Bank compliance personnel are strictly trained to flag round-dollar transfers, recurring massive cash withdrawals and prominent negative news surrounding high-risk clients. 

But instead of turning to the authorities, FirstBank elevated Epstein to a "platinum banking" client in 2016, waiving account service charges and wire fees, the suit alleges. This came years after Epstein pled guilty to state felony sex offenses in Florida in 2008 and was a permanently registered Tier I sex offender in the U.S. Virgin Islands — a territory where FirstBank maintains a substantial retail and commercial banking footprint. 

As to the bank's executives, Aurelio Aleman has been president and CEO of First BanCorp since 2009. 

The lawsuit states that "many details of FirstBank's knowing assistance and facilitation of Epstein's sex trafficking remain unknown." 

But it adds that FirstBank "served as a banking reference for Epstein in connection with Epstein's own efforts to charter and capitalize a private banking entity through which his trafficking finances could be further obscured."

The timeline of FirstBank's eventual disclosures points toward "deliberate" concealment, the lawsuit claims, rather than a failure of compliance. The bank did not file its first suspicious activity report, or SAR, regarding Epstein until July 2019, two weeks after his second arrest in New York, the suit states. That initial, delayed report flagged just $1.7 million in suspicious transactions from the prior year, "a fraction of the suspicious activity," the suit states. Epstein died in federal prison in August 2019. 

The victim's story

The Jane Doe plaintiff met Epstein in Russia in 2011, according to the suit. He provided housing to her, arranged travel via his private aircraft to transport her between New York and his private island in the U.S. Virgin Islands, and promised to fund her education and career, the suit states. 

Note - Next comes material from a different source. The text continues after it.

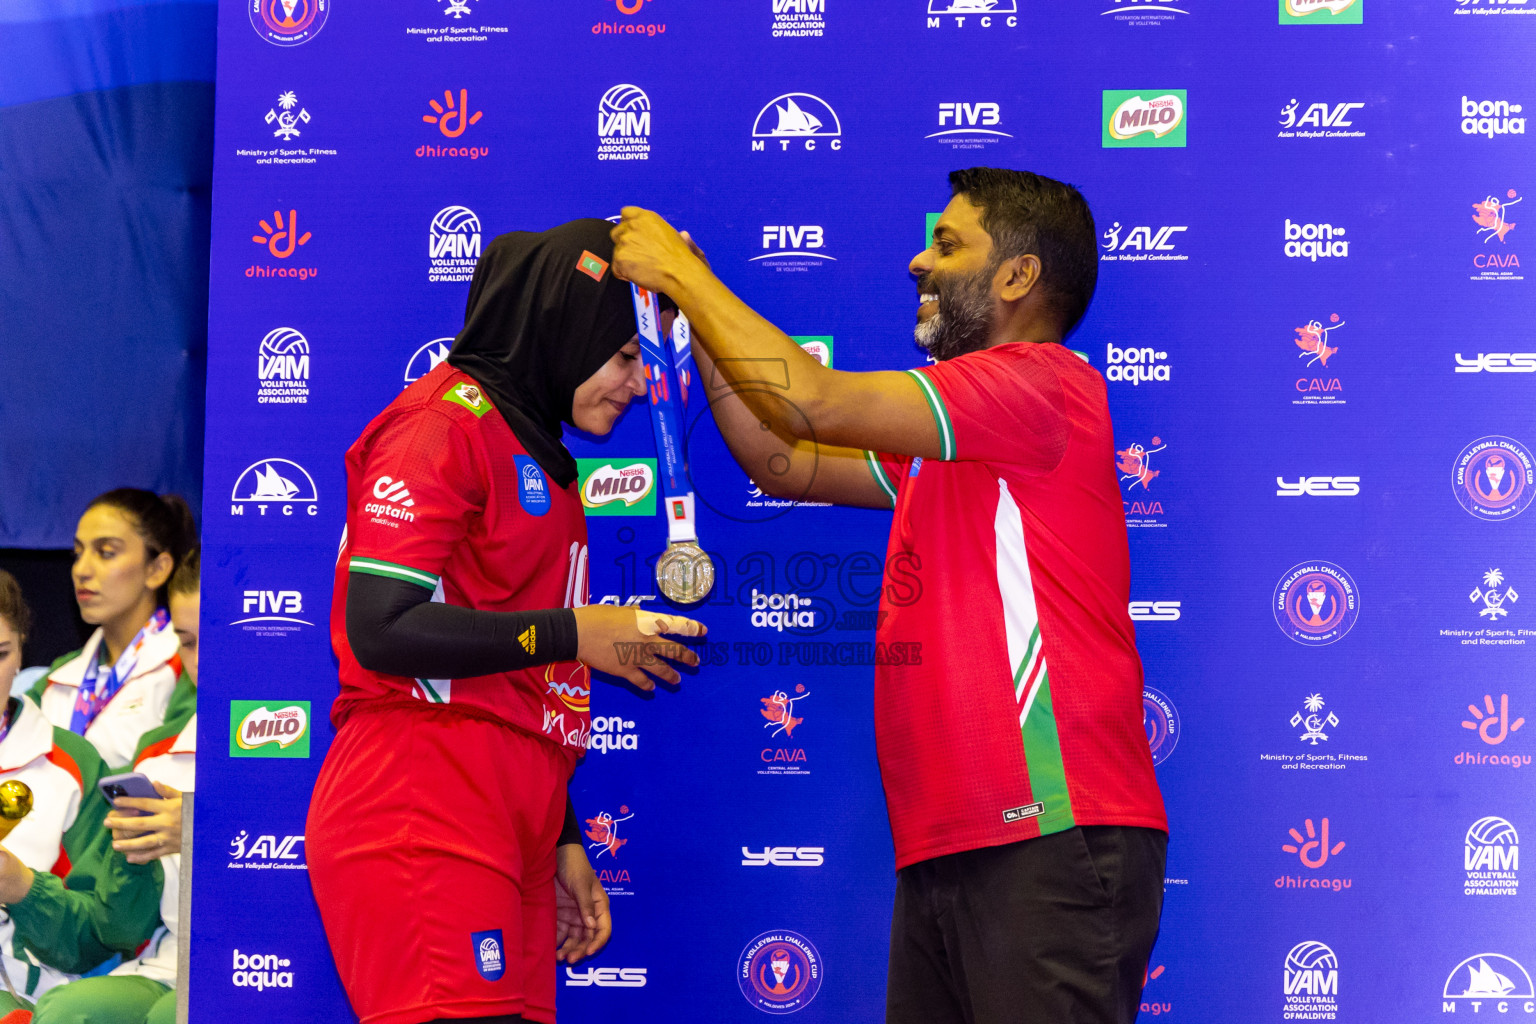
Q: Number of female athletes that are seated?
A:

"From 2011 through 2019, Epstein sexually abused Jane Doe on at least 100 occasions, including but not limited to, forcibly touching her, forcibly raping her, and forcing her to engage in sexual acts with other women for his own depraved sexual gratification," the lawsuit states. "From 2011 through 2019, Jane Doe was paid repeatedly by Jeffrey Epstein in furtherance of his sex trafficking operation."

The lawsuit goes on to allege that Epstein used "means of force, threats of force, fraud, coercion, abuse of process, and a combination of such means to cause Jane Doe to engage in commercial sex acts."

The suit also charges that Epstein and his co-conspirators "continued to coerce Jane Doe in various ways, including by holding control over her immigration status over her head, until her ultimate escape when Jeffrey Epstein died."

The suit seeks compensatory, punitive, and exemplary damages for violations of the federal Trafficking Victims Protection Act and New York City's Gender-Motivated Violence Protection Act.

"FirstBank cared about one thing — profit — and showed absolute loyalty to Epstein, including a willingness to violate banking laws, ignore multiple red flags of criminality, and participate directly in sex trafficking to enable Epstein to fulfill his abusive sexual appetite at the expense of countless vulnerable young women," the suit states.